Whoopsie! On the same page was an interesting piece contributed by non other than Andrew Carnegie, who calls for a general European merger. Interestingly, the Scottish emigre doesn’t consider Great Britain a likely participant, writing that it should instead seek the companionship of its daughter-nation:

Carnegie was pretty much a humanitarian in spite of his money, i guess; vis a vie the libraries… did he build the one you work in?
Sort of! My library began as a Carnegie library in 1904, though citizens had been organized for years about establishing one in Selma; there was a society that met in one of the hotels in town. Carnegie met with them and established a deal where they put up some money, he put up the rest, and voila — library. In time the library established its own independent foundation, and in 1974 it became the Selma-Dallas County Public Library at a new, larger location. The Carnegie structure still stands and today houses the Center for Commerce.
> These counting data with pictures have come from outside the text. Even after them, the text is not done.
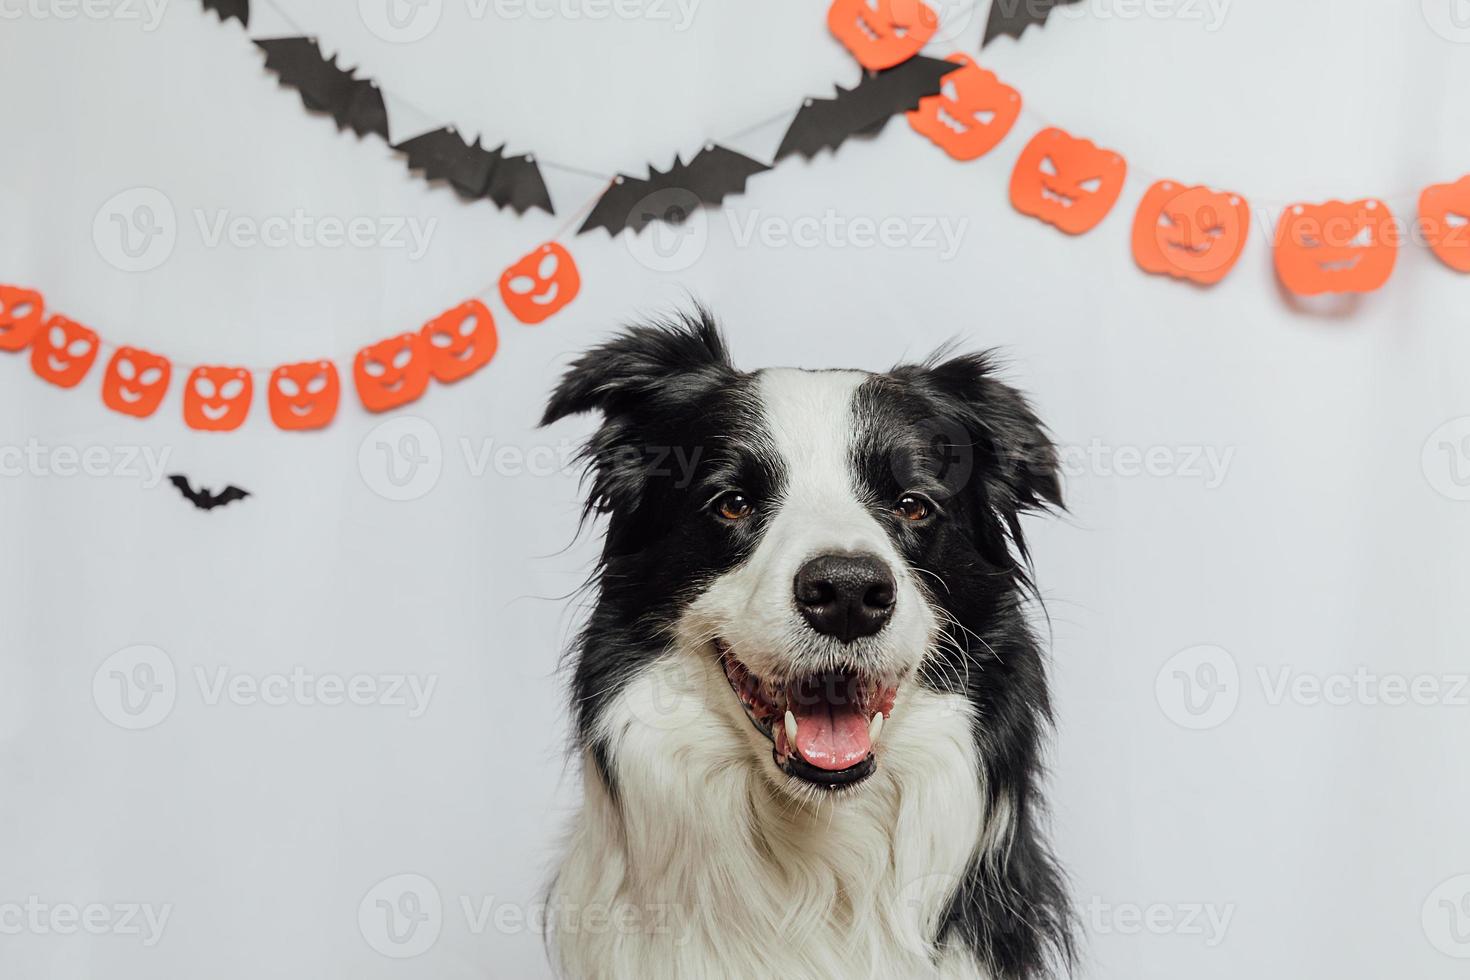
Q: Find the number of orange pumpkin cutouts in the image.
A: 14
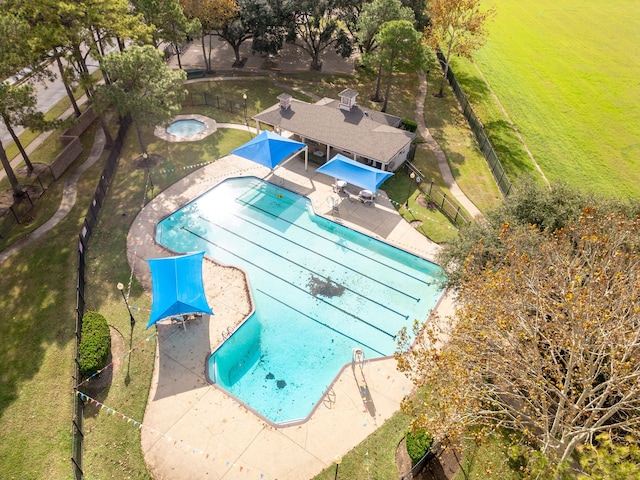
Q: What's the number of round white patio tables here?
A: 2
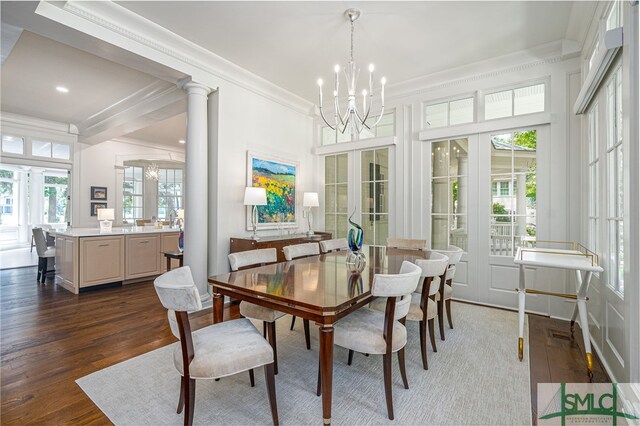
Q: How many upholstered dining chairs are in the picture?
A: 8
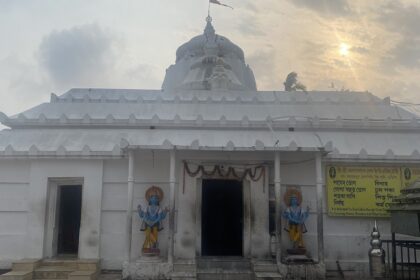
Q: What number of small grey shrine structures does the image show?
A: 1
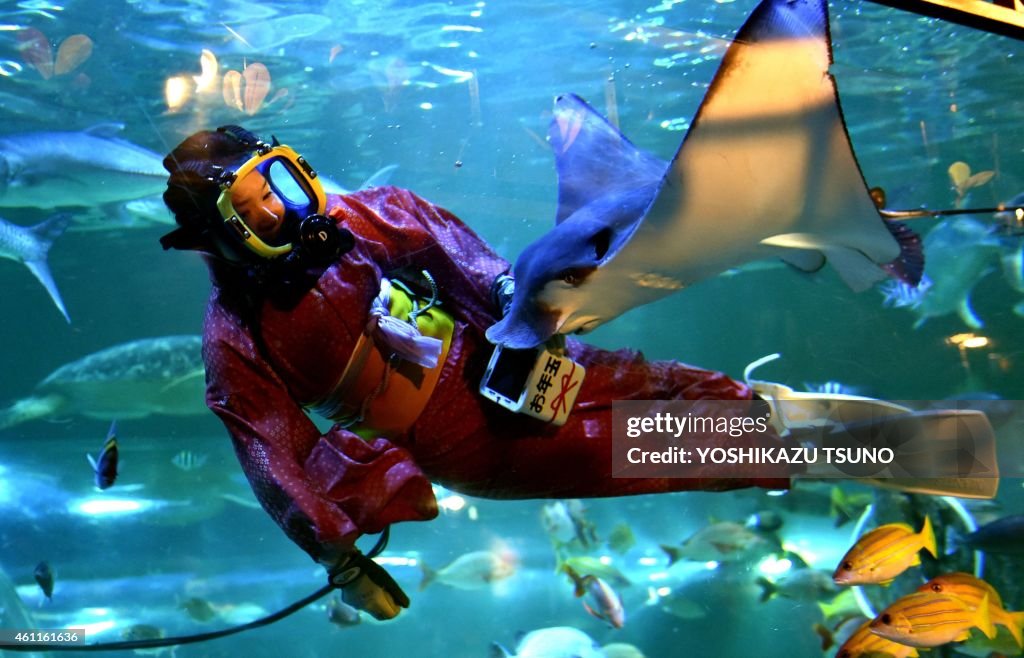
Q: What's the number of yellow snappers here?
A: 4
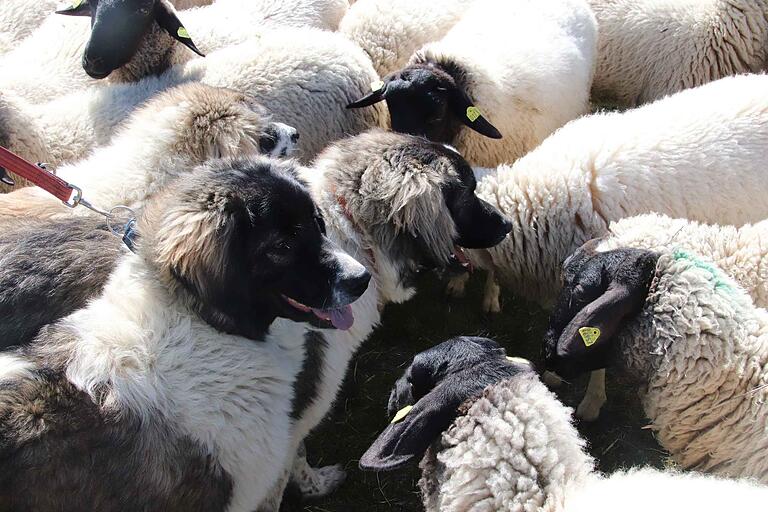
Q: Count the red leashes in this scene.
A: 1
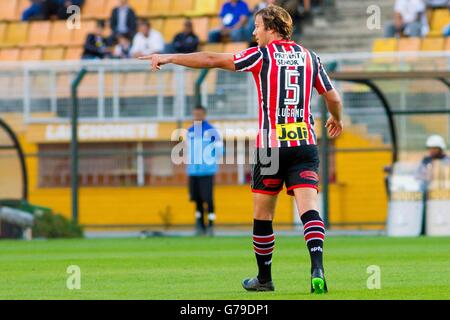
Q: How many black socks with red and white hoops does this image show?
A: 2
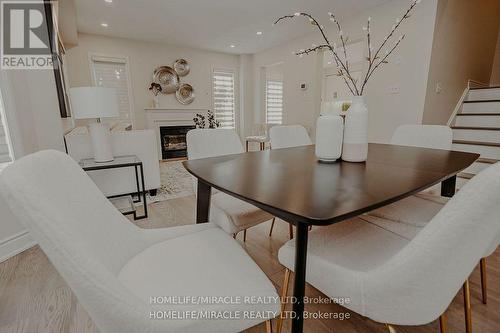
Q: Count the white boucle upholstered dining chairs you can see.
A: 6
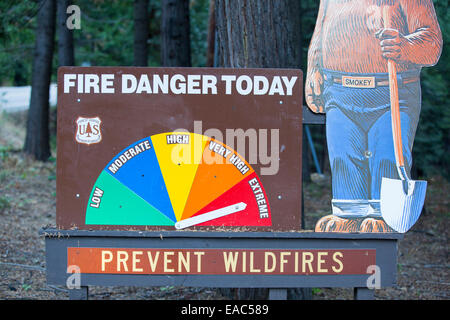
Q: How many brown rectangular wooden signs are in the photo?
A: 2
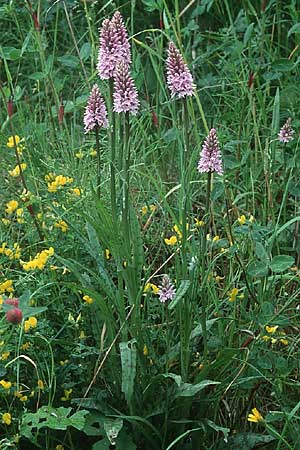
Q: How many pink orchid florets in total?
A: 8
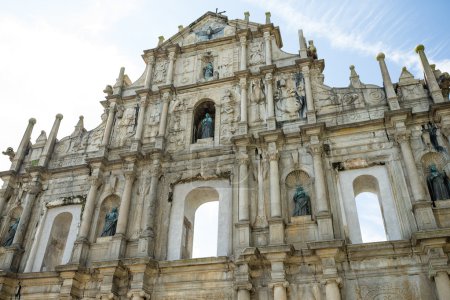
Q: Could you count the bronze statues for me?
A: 6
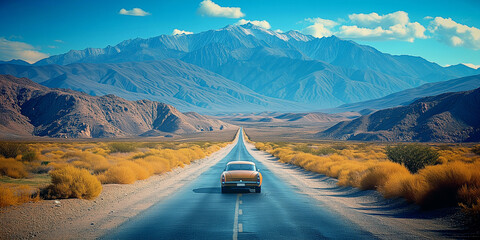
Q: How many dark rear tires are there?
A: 2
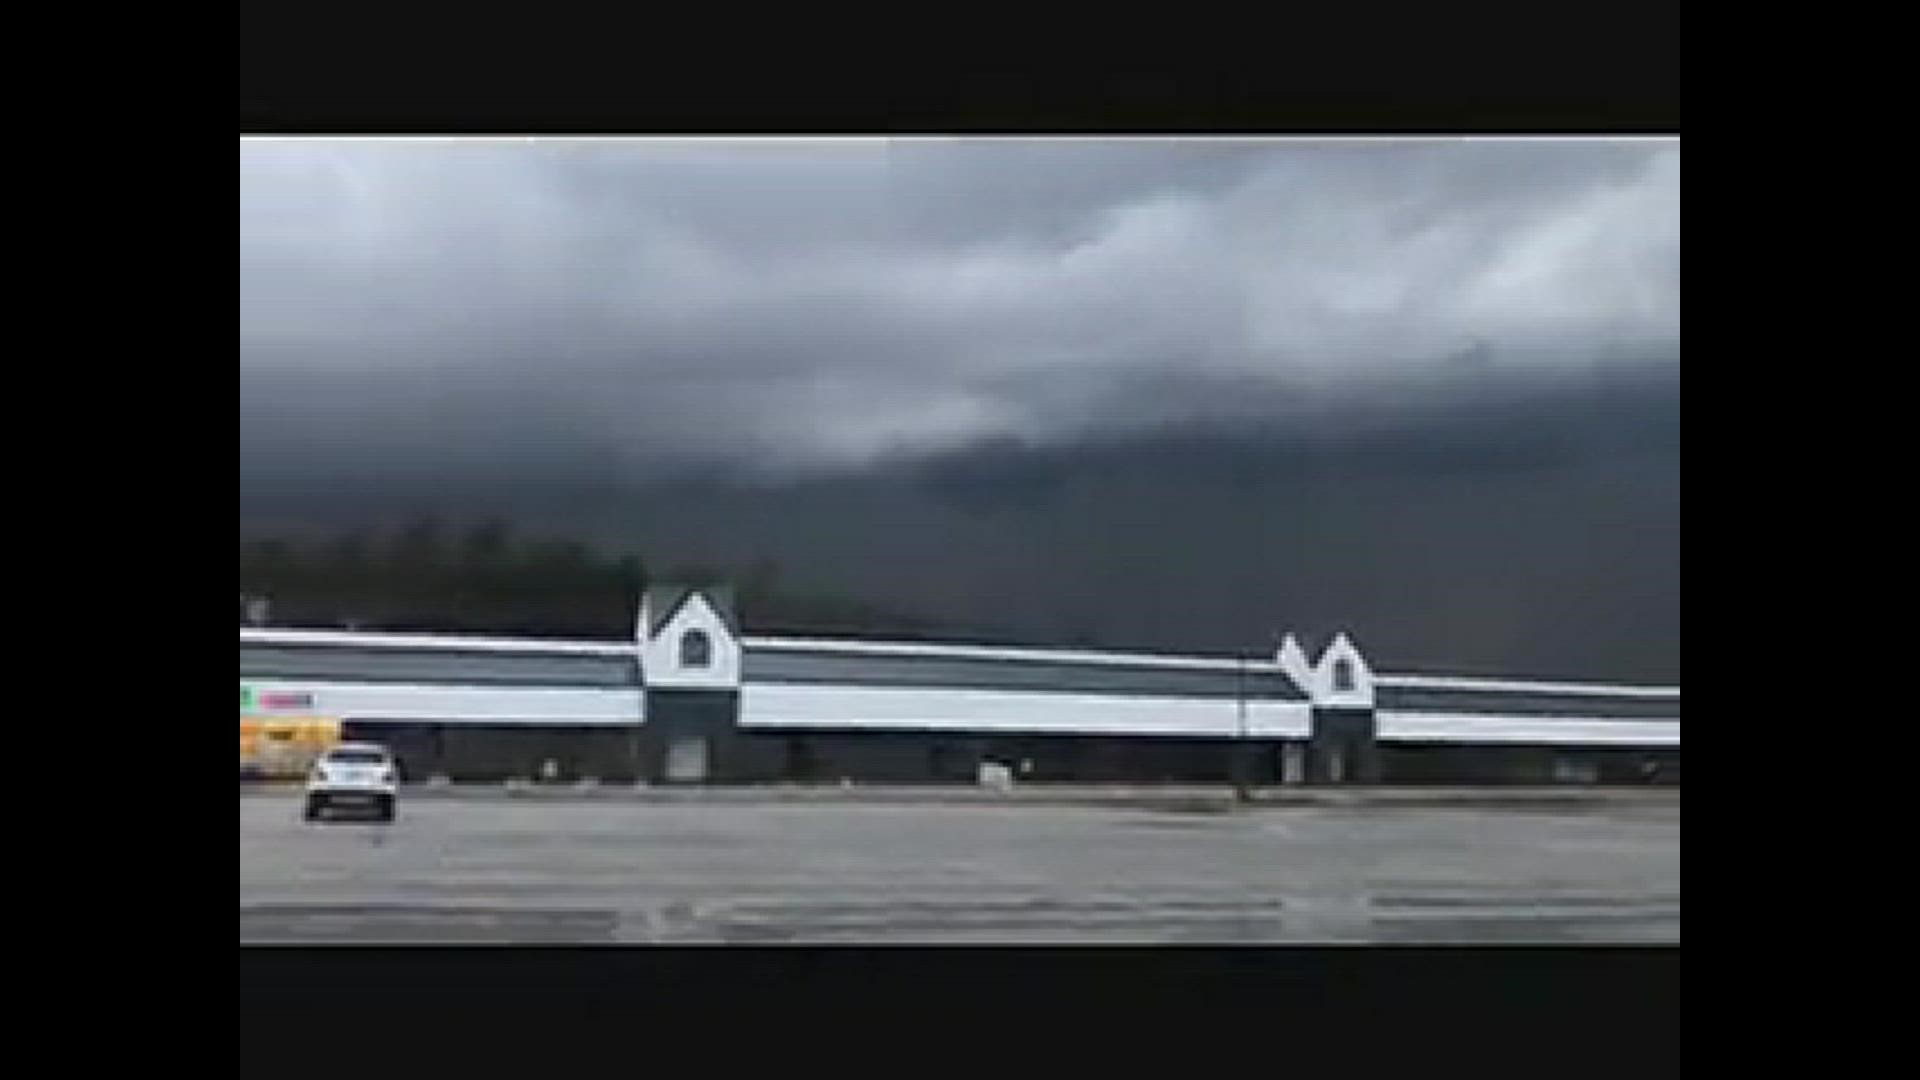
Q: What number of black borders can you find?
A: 4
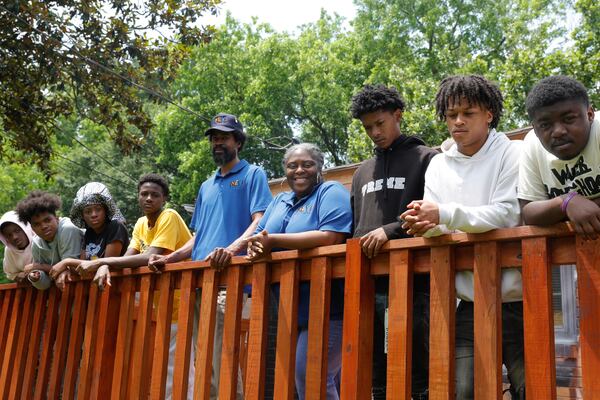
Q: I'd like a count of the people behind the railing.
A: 9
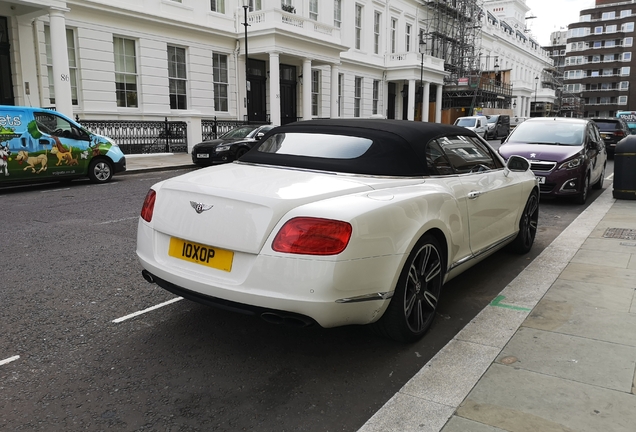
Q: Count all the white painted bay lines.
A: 2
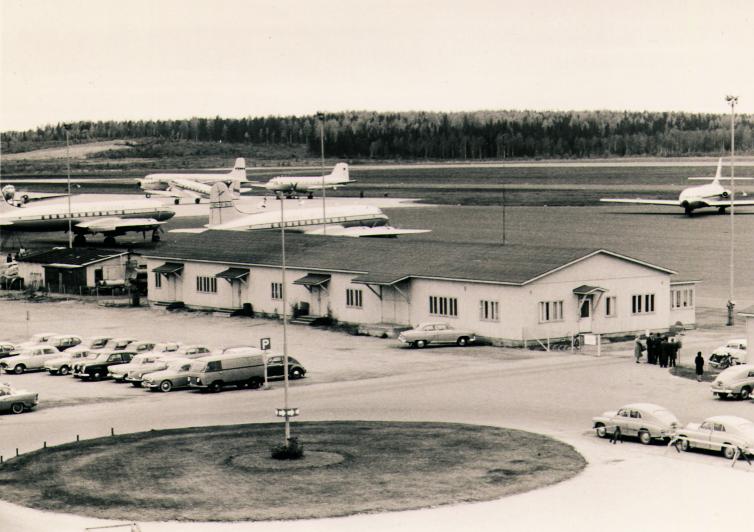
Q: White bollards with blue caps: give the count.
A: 0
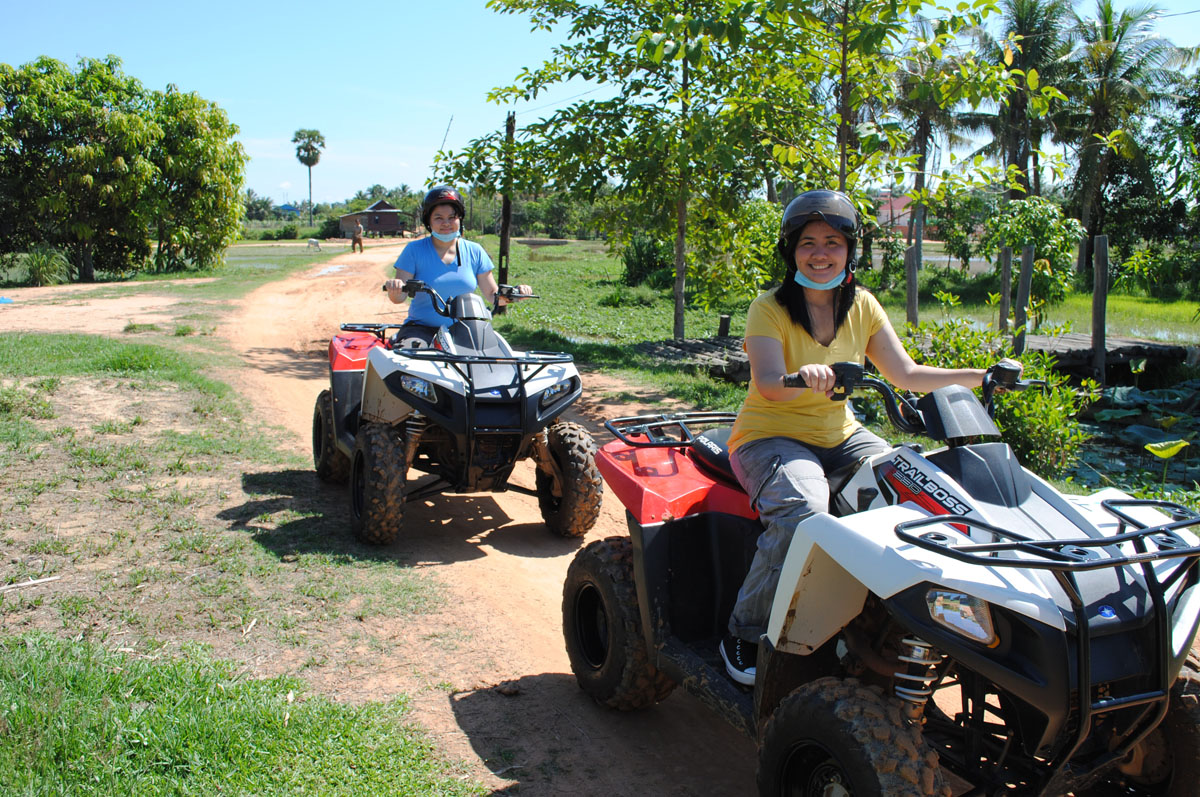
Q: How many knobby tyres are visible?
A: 6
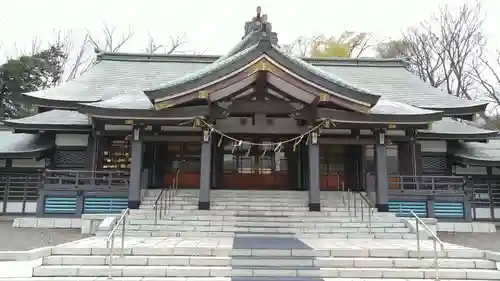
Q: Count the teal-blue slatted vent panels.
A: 4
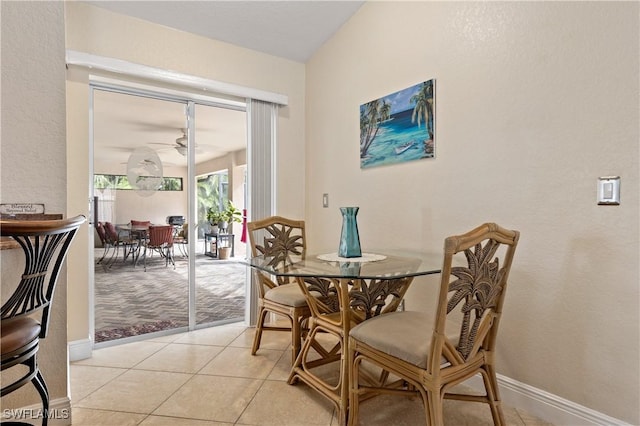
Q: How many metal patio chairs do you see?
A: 5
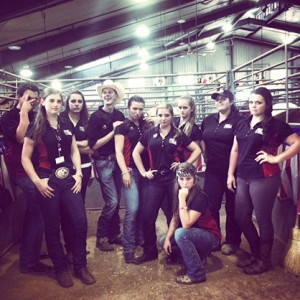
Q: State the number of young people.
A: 10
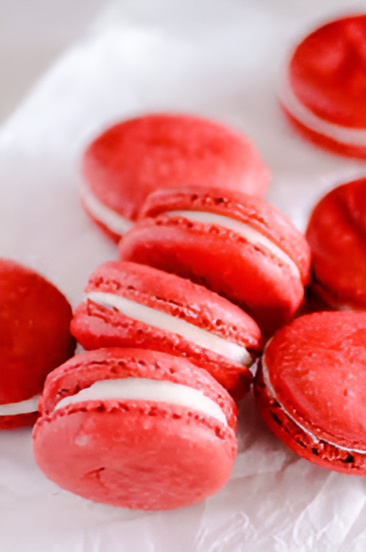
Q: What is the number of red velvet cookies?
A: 8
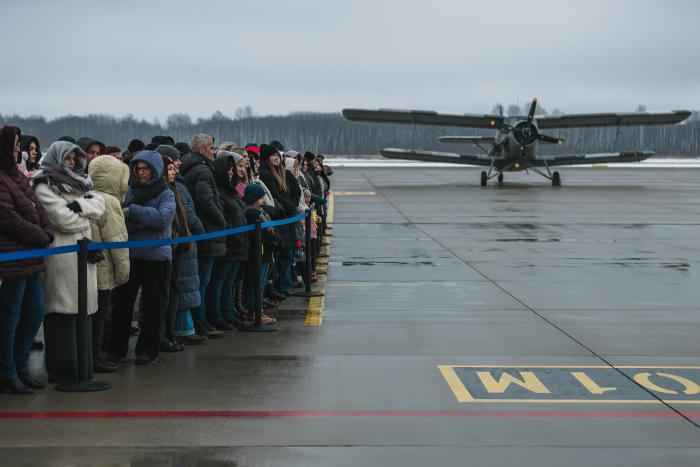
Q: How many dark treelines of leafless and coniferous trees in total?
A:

Interestingly enough, the Hotel Albert — where the original library society used to meet — would have been our next door neighbor had it not been demolished in a fit of shortsighted and vulgar ‘urban renewal’.
This is the Carnegie building:

This is the new and current building:

The right-most wing is newer than the left-most wing; it was added in ’96-97 to add a separate children’s wing and an auditorium.
v interesting. i like the Carnegie one; the other looks like a joint effort, altho it’s probably bigger with, as you indicated, more facilities..
Oh, yes, huge. Everyone who visits comments that we’re far larger than they’d expect for a city of Selma’s size.
We have a Carnagie Library in a nearby town and also one near where my parents live in Florida. Very interesting buildings. I hope they’re never torn down. So interesting to peruse archived newspapers. I never of thought of doing that. Is it in your library?
The actual microfilm are held in the building, and we have both a projection and a digital reader — but these days we also ship the film off to be scanned by Ancestry’s “Newspapers.com” project, so I use it for searches. It’s been a godsend –an obituary that used to take me a week of manually reading through papers can be taken care of in a few seconds now!